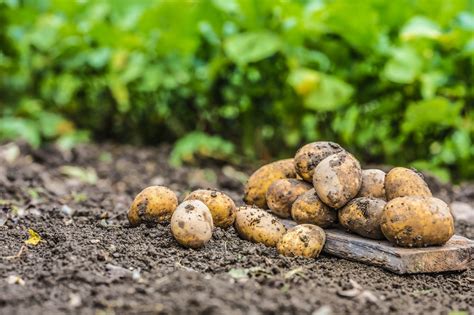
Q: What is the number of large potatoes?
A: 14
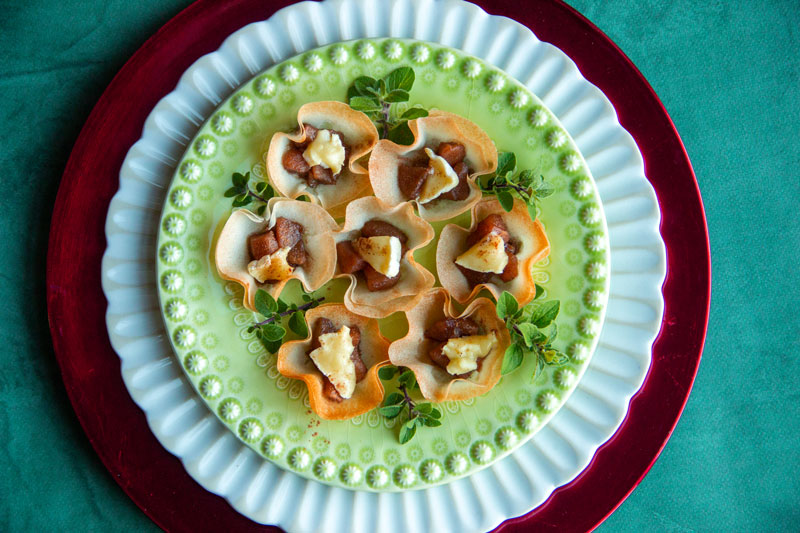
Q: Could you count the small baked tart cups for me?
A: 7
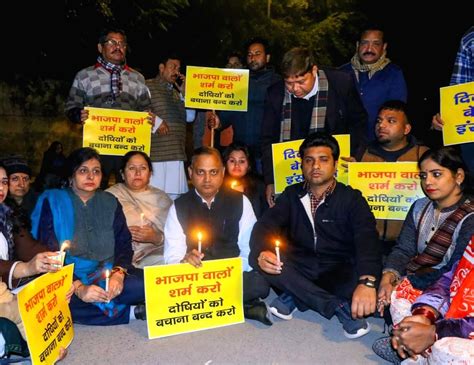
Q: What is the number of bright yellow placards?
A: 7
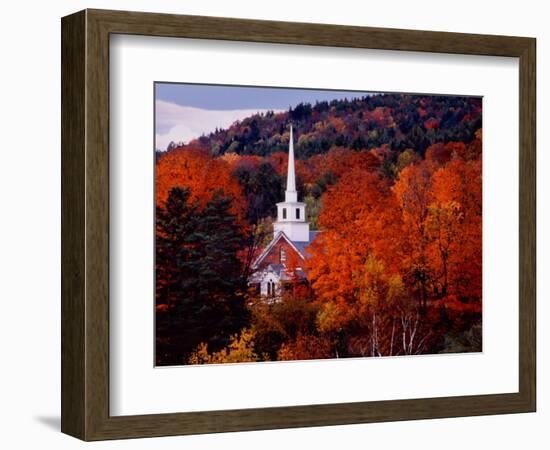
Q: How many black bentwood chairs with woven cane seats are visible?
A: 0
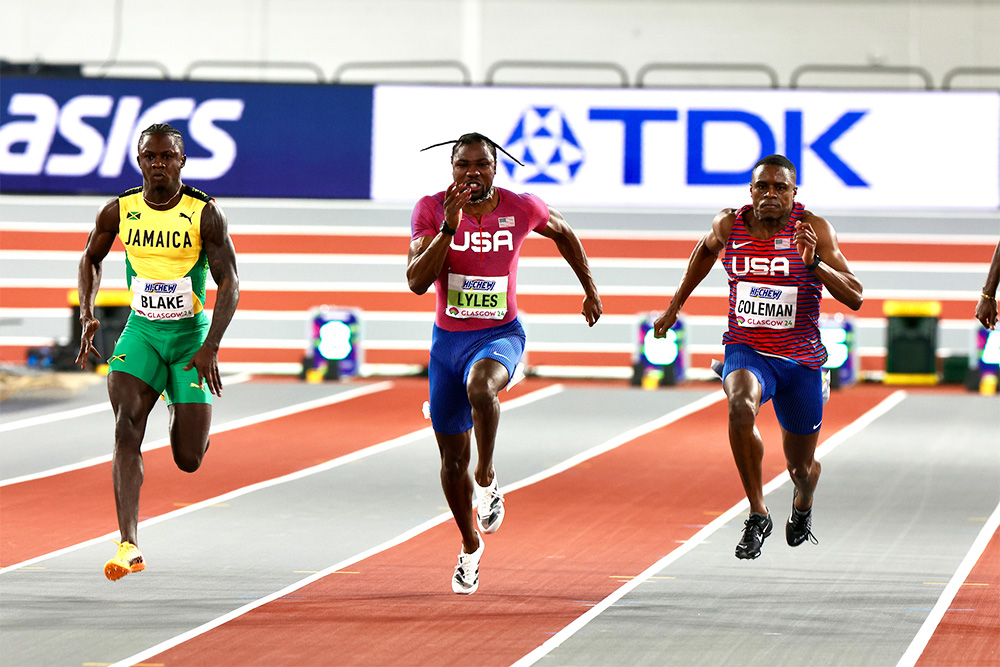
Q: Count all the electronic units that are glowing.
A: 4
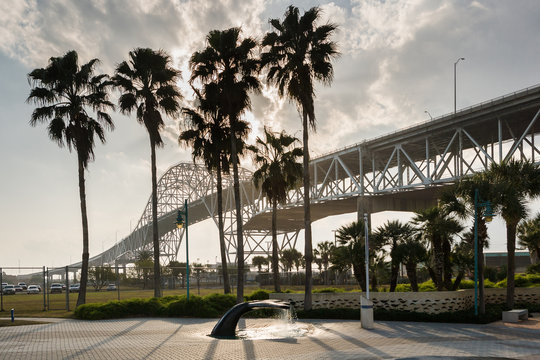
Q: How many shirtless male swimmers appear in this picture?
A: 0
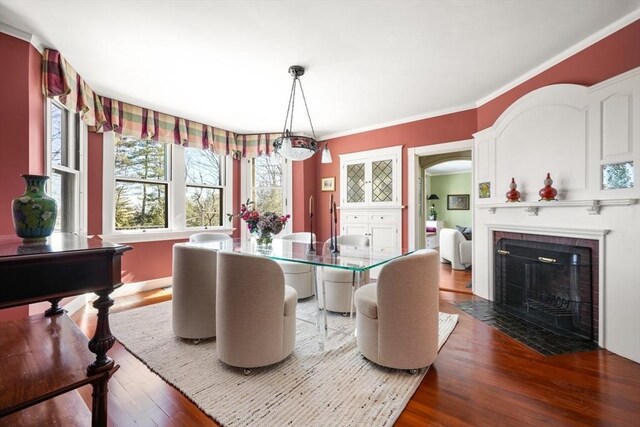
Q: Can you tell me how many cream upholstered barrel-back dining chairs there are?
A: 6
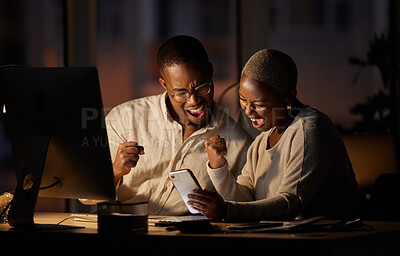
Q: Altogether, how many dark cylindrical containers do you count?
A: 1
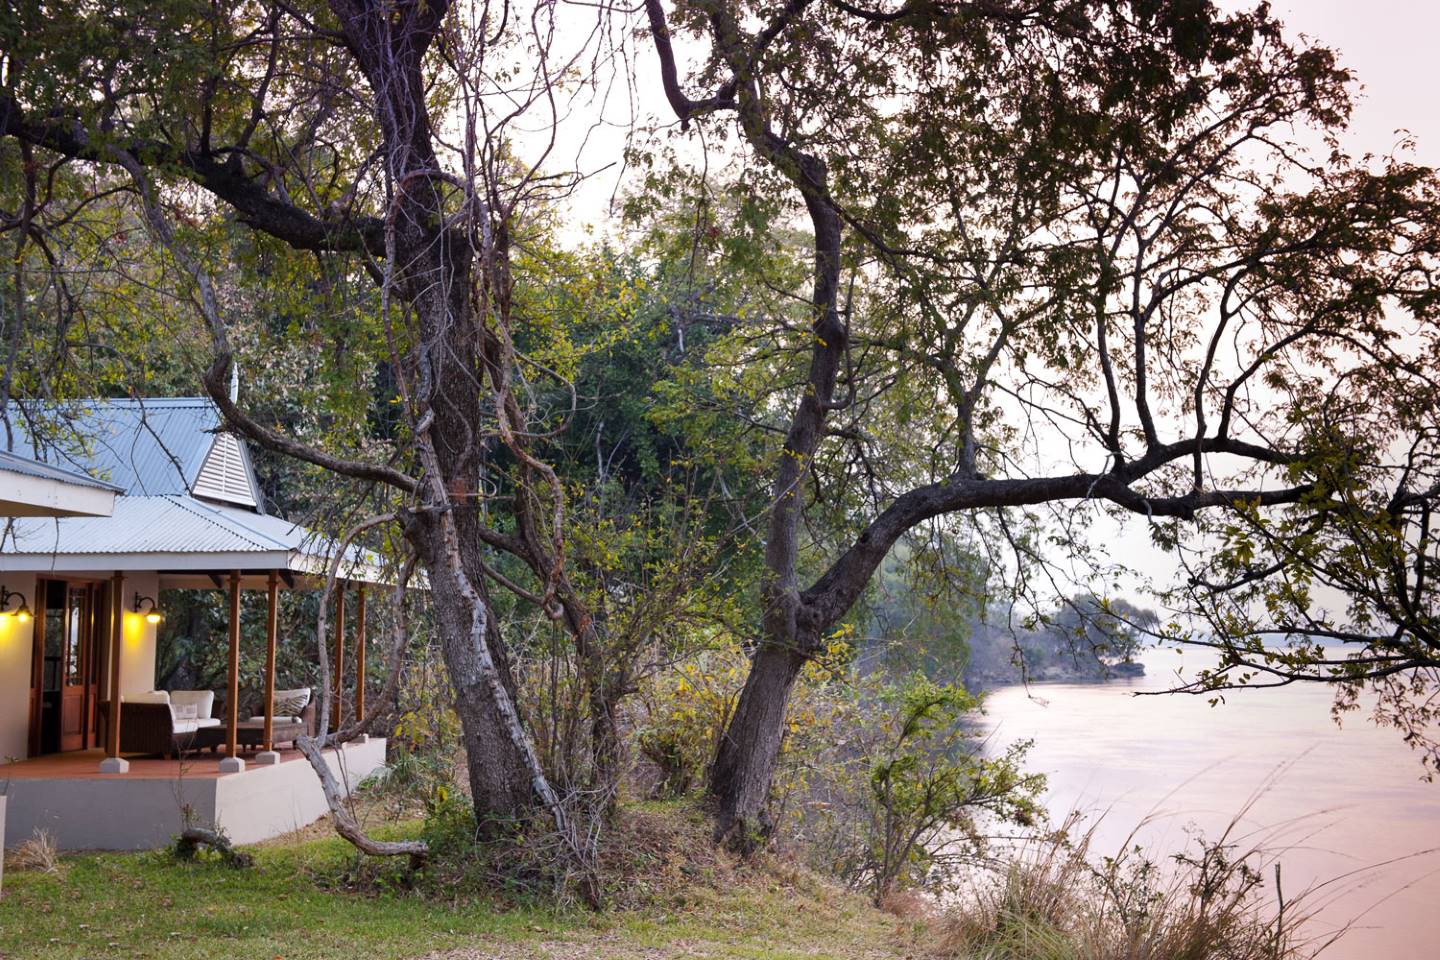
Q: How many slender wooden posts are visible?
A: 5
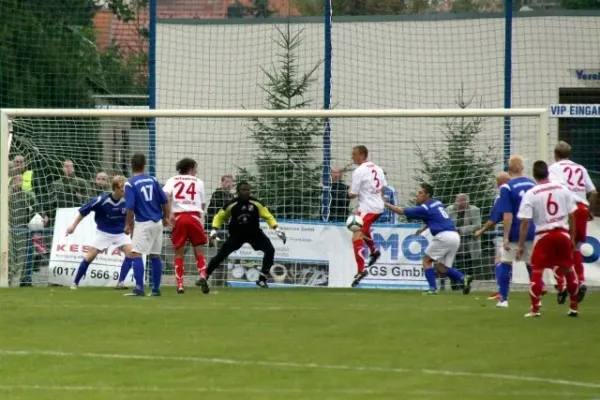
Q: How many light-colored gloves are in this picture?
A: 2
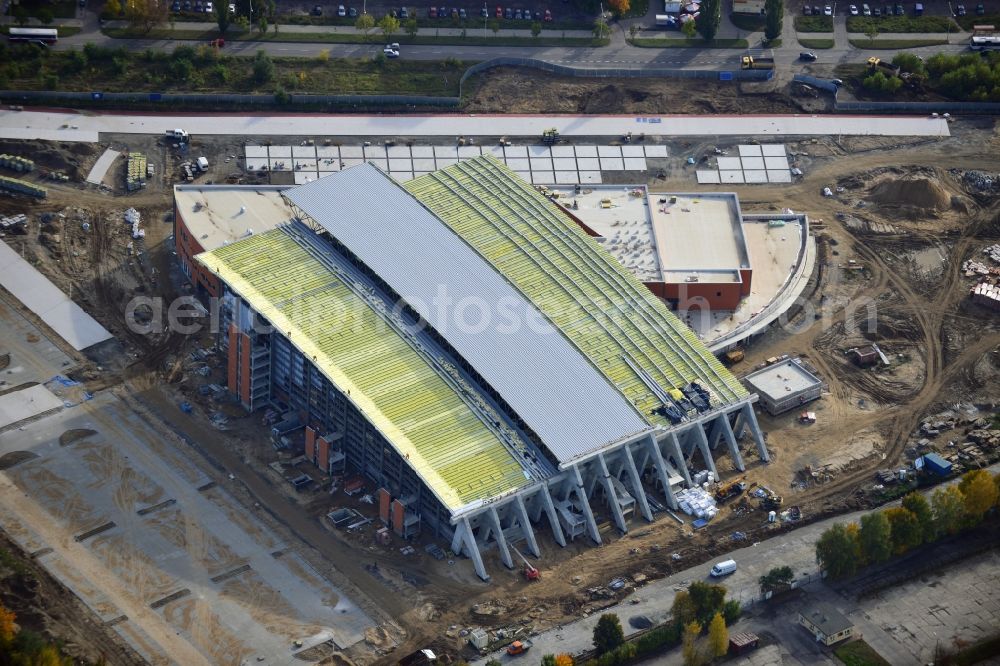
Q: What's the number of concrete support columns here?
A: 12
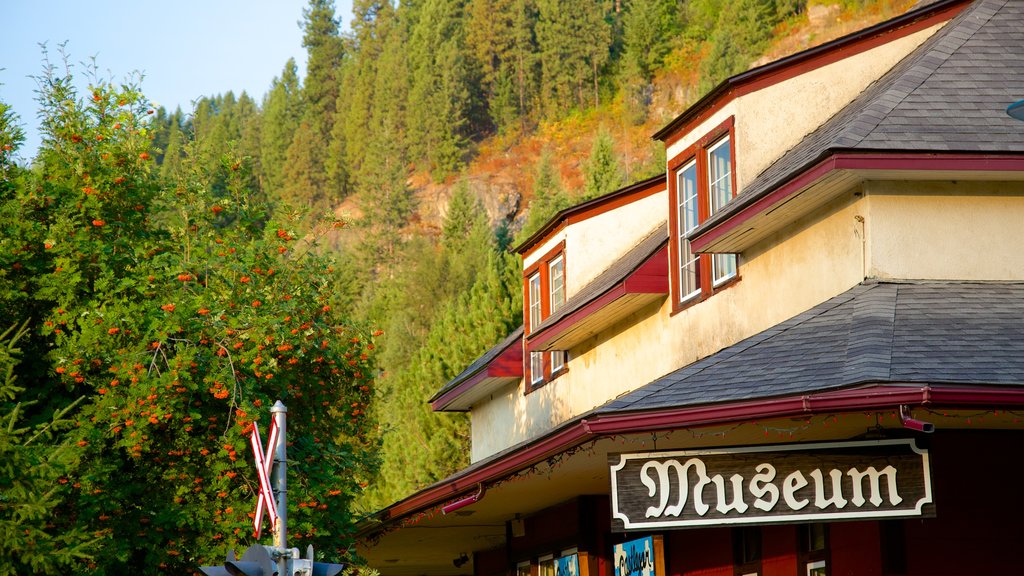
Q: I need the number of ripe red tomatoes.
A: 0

▸ WHAT YOU SHOULD DO: Full transcription without images: please go through the records and repeat them exactly.

▸ ANSWER BOX:
Q: What is the number of large potatoes?
A: 14
Q: Could you count the small baked tart cups for me?
A: 7
Q: What is the number of bright yellow placards?
A: 7
Q: How many black bentwood chairs with woven cane seats are visible?
A: 0
Q: Count all the electronic units that are glowing.
A: 4
Q: How many shirtless male swimmers appear in this picture?
A: 0
Q: Can you tell me how many cream upholstered barrel-back dining chairs there are?
A: 6
Q: Altogether, how many dark cylindrical containers do you count?
A: 1
Q: How many slender wooden posts are visible?
A: 5
Q: How many light-colored gloves are in this picture?
A: 2
Q: What's the number of concrete support columns here?
A: 12
Q: I need the number of ripe red tomatoes.
A: 0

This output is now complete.